NIAMEY, Niger — They are simple words humanitarian workers in Africa use often but dared not speak in this impoverished nation: hunger, starvation. And definitely not famine.
For years, President Mamadou Tandja denied there was any food crisis in Niger, even when images were broadcast of skeletal children too weak to brush away flies. Now that the military has ousted Tandja, aid agencies are speaking out, with good reason: The country is facing its worst food shortage in years.
“A window has finally opened, and we need to take advantage of it,” said Anne Boher, Niger spokeswoman for the U.N. Children’s Fund.
With food supplies rapidly dwindling, humanitarian agencies must prepare and mobilize funds, she said.
“And to do that, we need to talk about what’s really happening,” she said. “It’s urgent that we act now.”

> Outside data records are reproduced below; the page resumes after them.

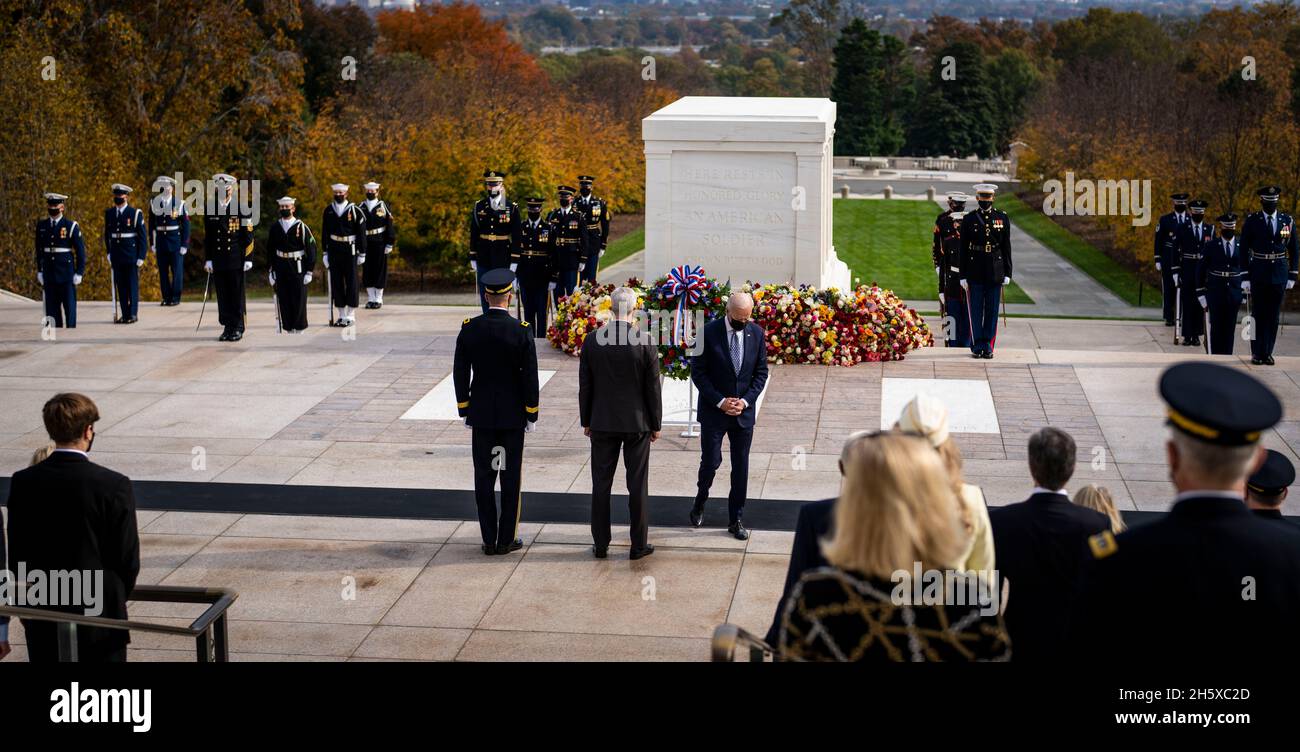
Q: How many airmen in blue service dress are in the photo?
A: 4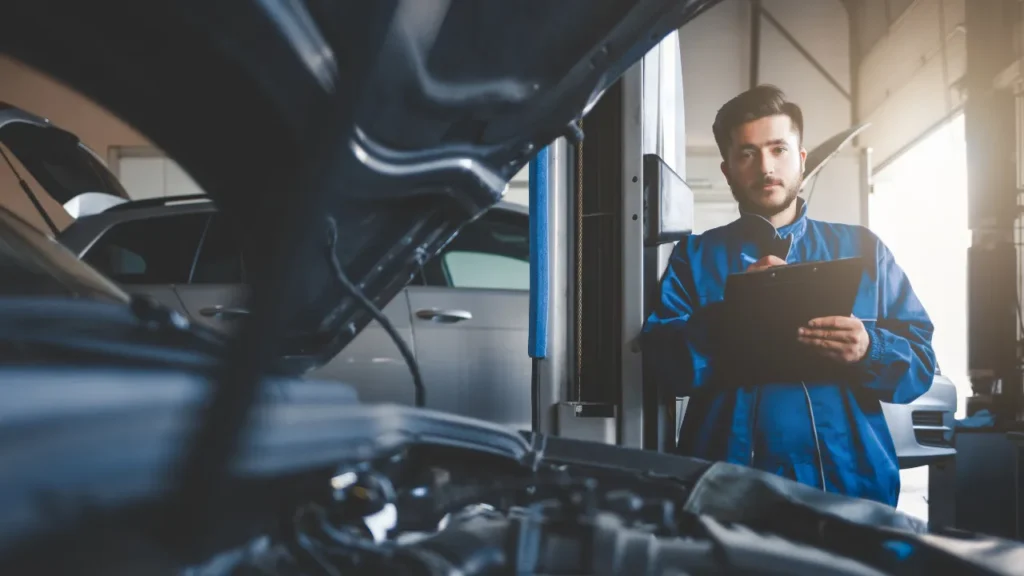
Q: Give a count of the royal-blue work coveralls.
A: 1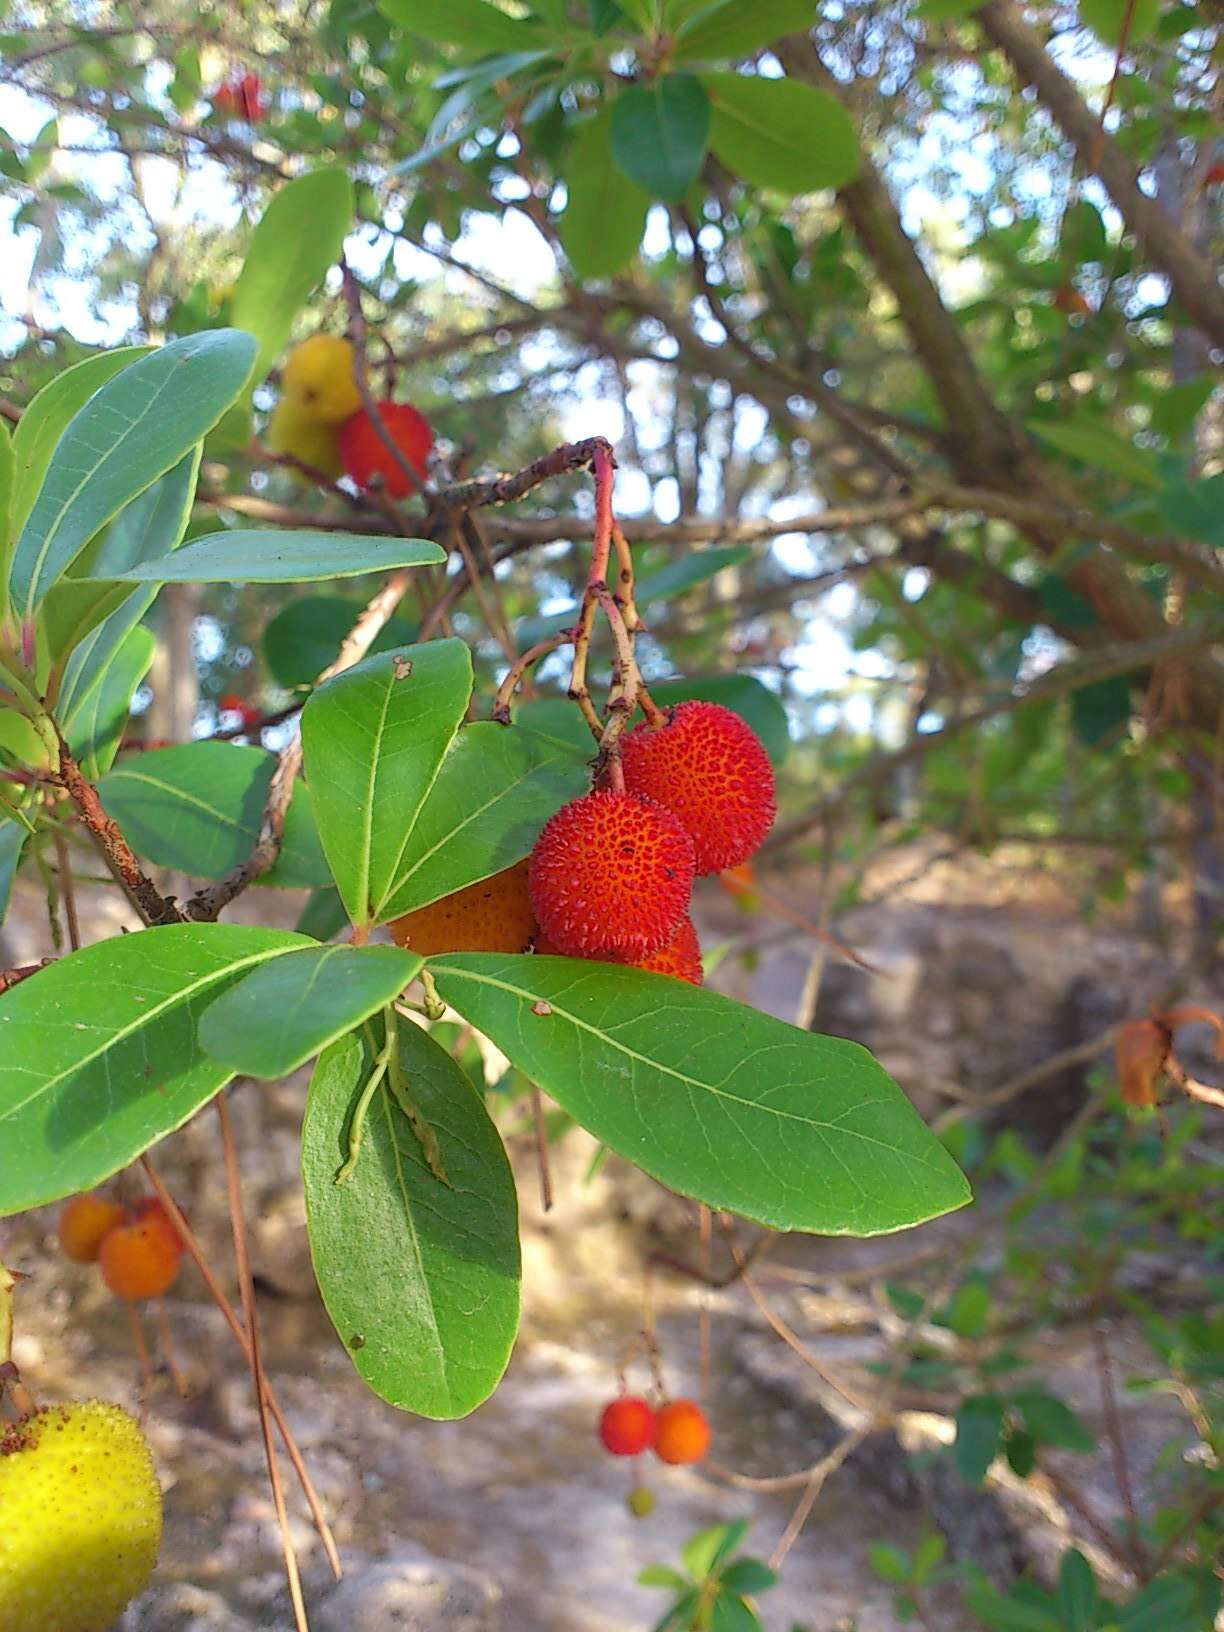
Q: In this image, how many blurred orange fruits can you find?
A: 3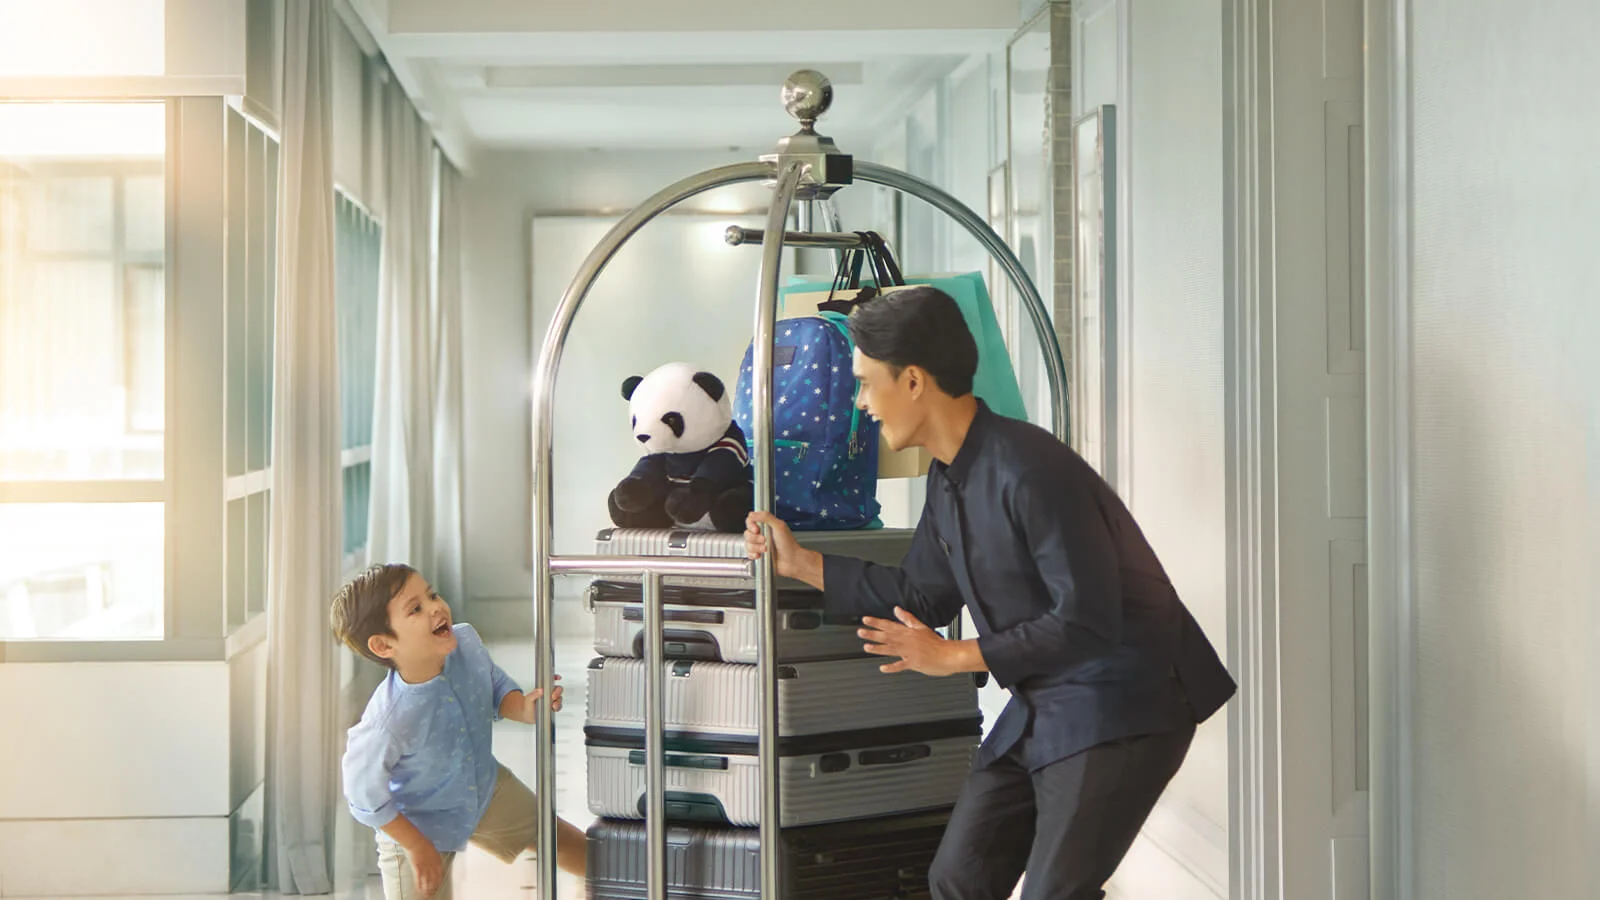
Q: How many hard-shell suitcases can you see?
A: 3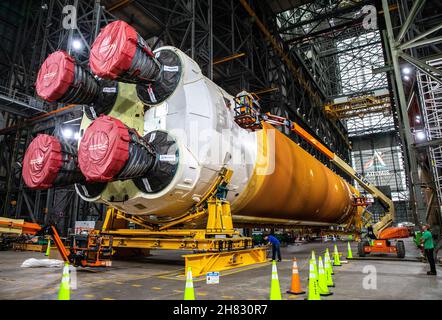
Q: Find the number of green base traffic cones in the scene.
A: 11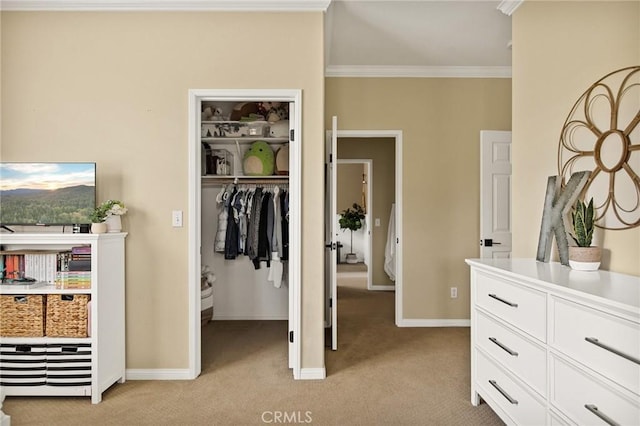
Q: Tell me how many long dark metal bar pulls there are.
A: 5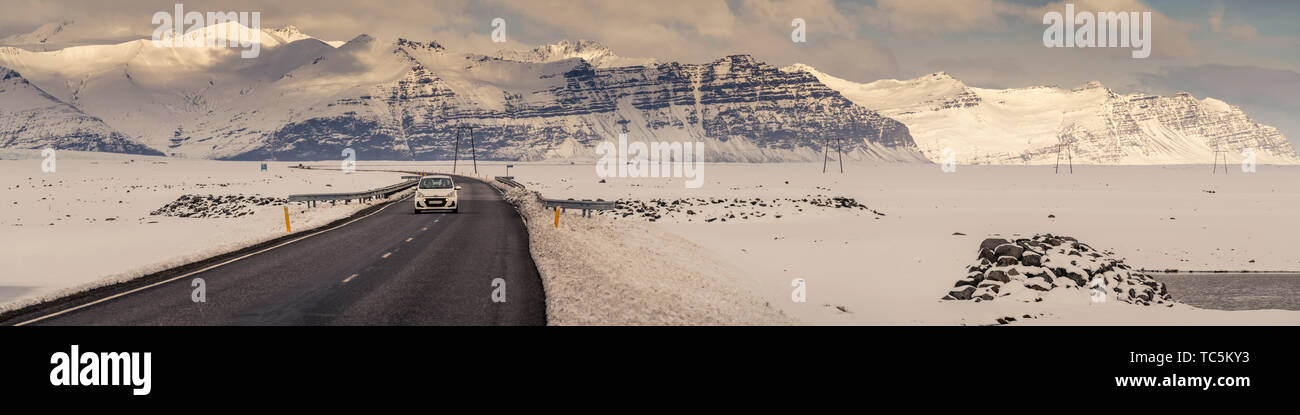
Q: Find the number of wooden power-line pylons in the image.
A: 4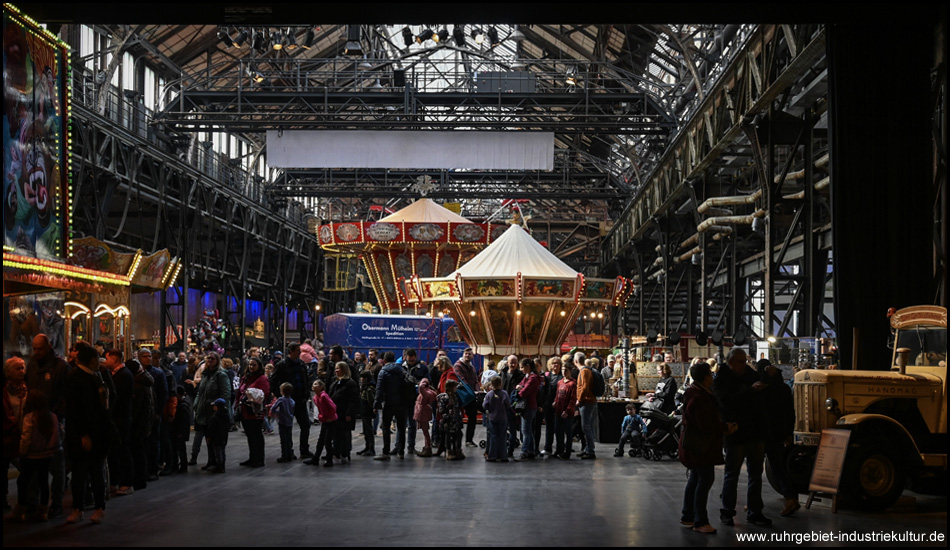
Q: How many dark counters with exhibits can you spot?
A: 1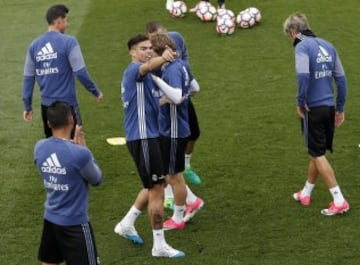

Nearly half of Niger’s 15 million people are facing food shortages this year because poor rainfall has thinned harvests, according to a leaked government report that said nearly 3 million of those people are expected to face “extreme” shortfalls.
The U.S.-funded Famine Early Warning Systems Network, which monitors food security, also predicts there will be “a serious food security emergency” in Niger this year. The number of malnourished children being admitted to feeding centers was 60 percent greater in January than in the previous year, the group said.
Five years ago, Niger faced a similar crisis after crops were devastated first by locusts, then by drought, leaving a third of the country facing starvation. Foreign governments and aid groups rushed in food, although the U.N. said the crisis did not reach famine proportions.
Media coverage of the episode enraged Tandja, who lashed out at humanitarian agencies. His government felt humiliated, Boher said.
“They thought people were trying to make it look like it was their fault that children were dying,” she said.
Several aid groups were expelled.
Since then, humanitarian workers have tiptoed around discussions with government officials on the sensitive topics of food and nutrition, even when they concerned children.